I was in Khartoum, perhaps the last American to get a visa into Sudan, retracing the journey of Zarafa. I kept off the streets at night and made friends who looked out for me by day: a Muslim taxi driver, Mohammad, who adopted me as his daily daylong fare; and William, very tall with facial scars that identified him as a Nuer tribesman, who worked at my hotel. I had arranged for a government functionary to accompany me to Sennar on the Blue Nile, and William surprised me by knowing about the trip before I could tell him.
"Be careful of your friends with the turbans," William told me. "If, at the last minute, they can not go with you, you do not go."
"Thanks, William," I said, not as worried as he wanted me to be. "What could happen?"

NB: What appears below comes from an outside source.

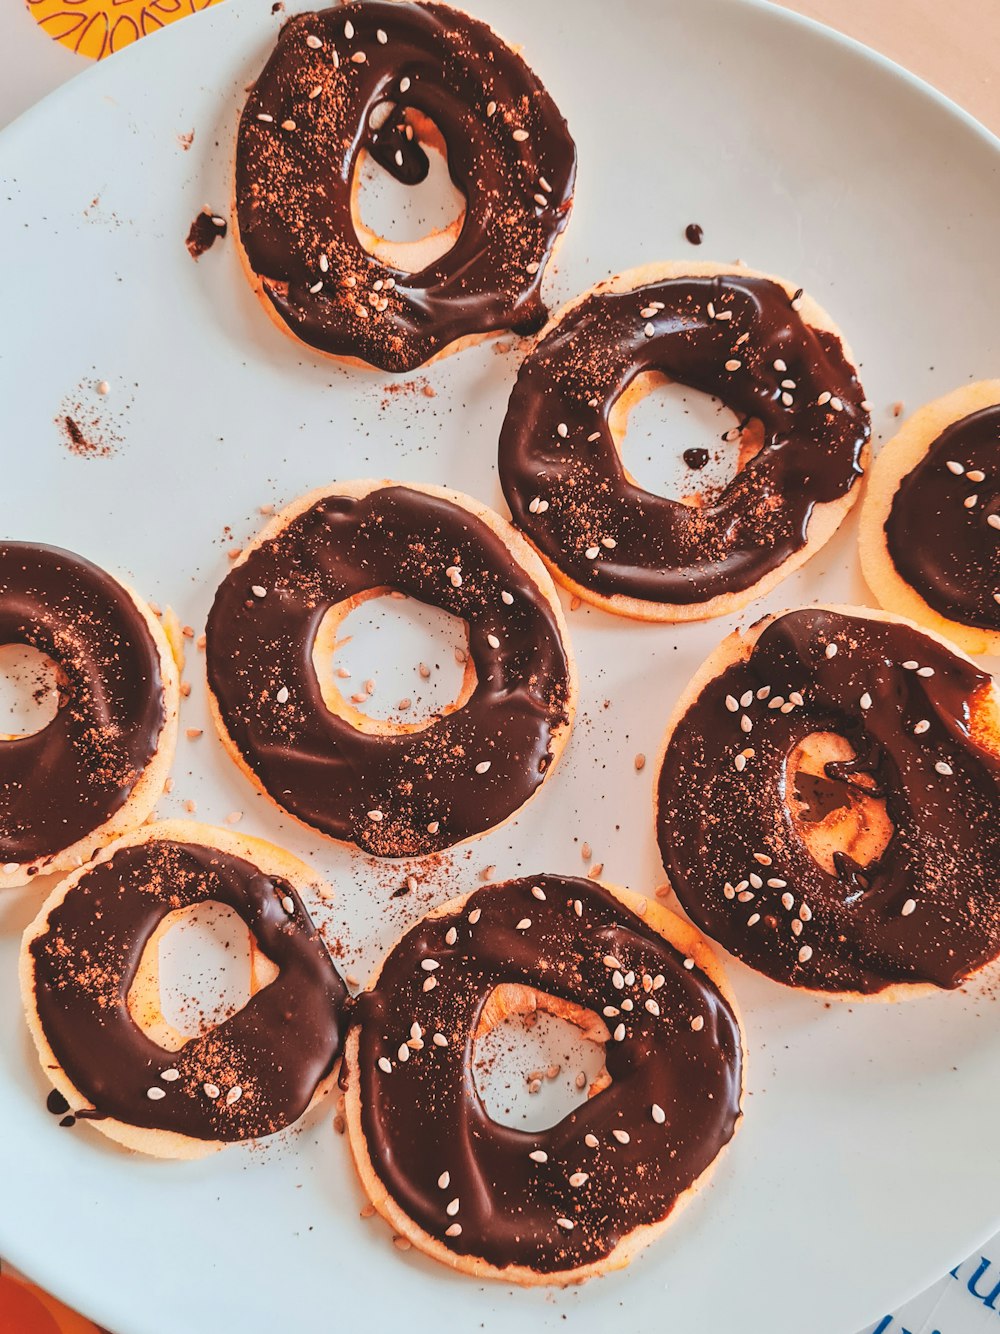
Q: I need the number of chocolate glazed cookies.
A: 8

"They will put you in the cannibal pot."
"I'm too skinny to eat."
"They will make soup."
The night before I left for Sennar, Thanksgiving eve, I was returning later than usual to my hotel and Mohammad asked if we could stop at a mosque for his evening prayer. The mosque had glass walls and I got out and stood on the sidewalk watching the crowd of men praying in the light inside, kneeling and bowing in faithful unison. The street was dark with night in the trees but there was still light in the sky. A man walked by and our eyes met and, shocked at the sight of me, he stopped and shouted at me in Arabic. His diatribe attracted a few other men who joined him in heckling me. They were between me and the car and I was stuck, instinctively holding up my hands to placate them, when Mohammad appeared and stepped in front of me. The men yelled at Mohammad and he yelled back, and suddenly the hecklers went silent and looked around amazed at each other. Then they all stepped forward and each man shook my hand.
I was as amazed as they were. "Mohammad, what did you say to them?"
"I told them you wrote Enter The Dragon."